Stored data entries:
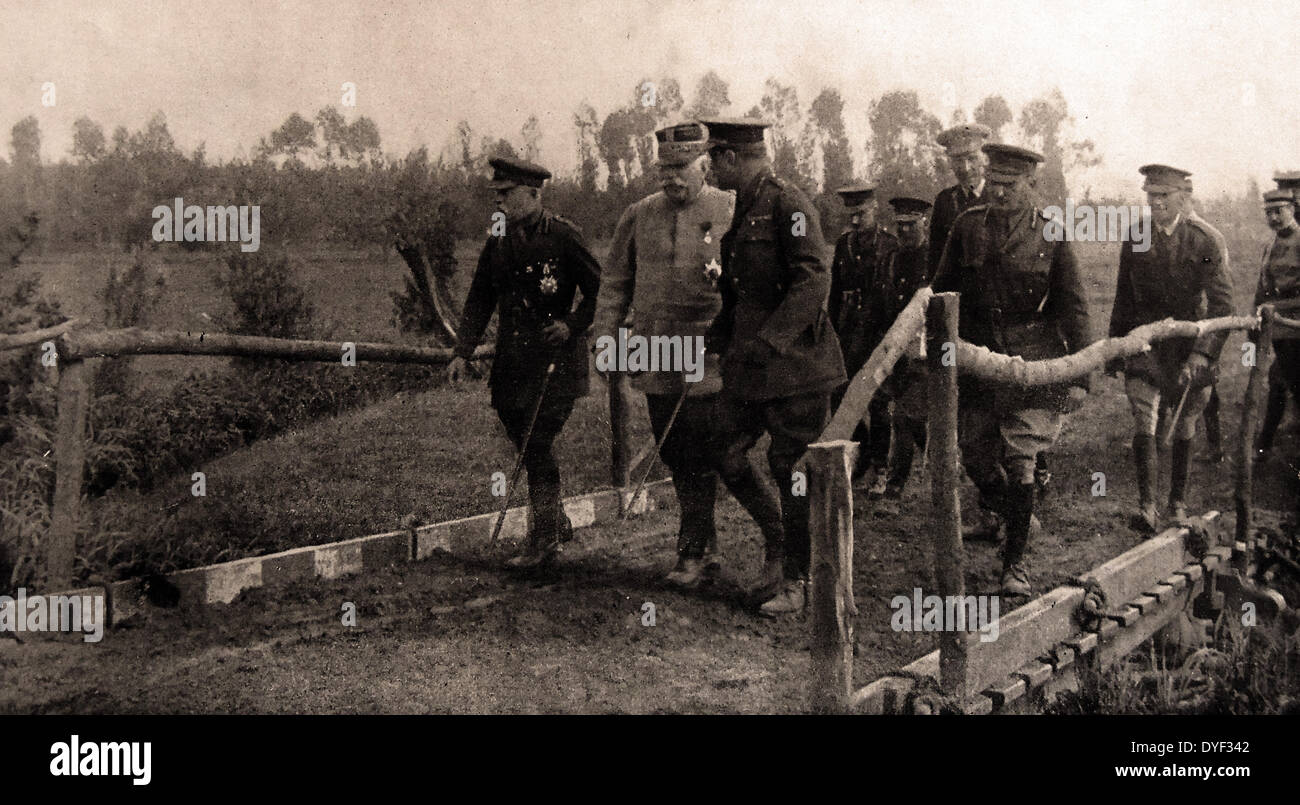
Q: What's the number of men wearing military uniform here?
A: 10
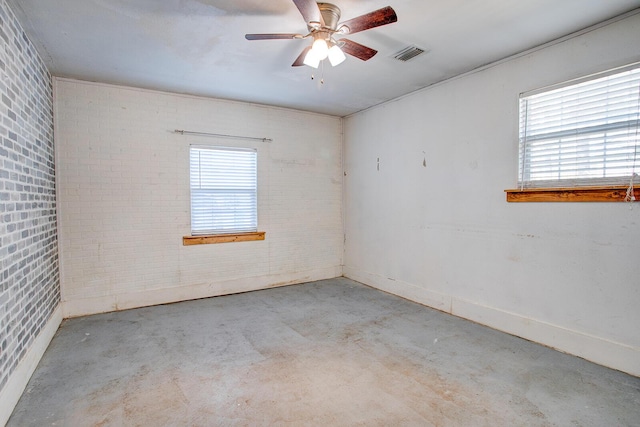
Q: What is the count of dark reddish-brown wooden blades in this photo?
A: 5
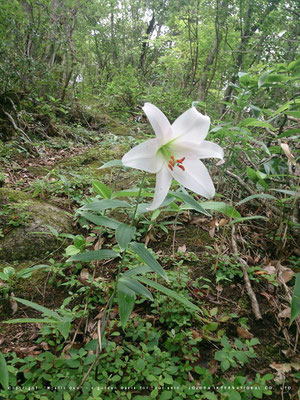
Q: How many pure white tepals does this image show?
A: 6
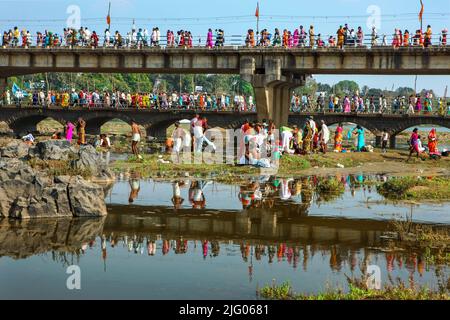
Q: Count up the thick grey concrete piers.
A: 1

*WHAT TO PRODUCE*. All lines above are to be restated word for word, with pictures excluded.

*TASK ANSWER*.
Q: What's the number of men wearing military uniform here?
A: 10
Q: What is the count of dark reddish-brown wooden blades in this photo?
A: 5
Q: How many pure white tepals does this image show?
A: 6
Q: Count up the thick grey concrete piers.
A: 1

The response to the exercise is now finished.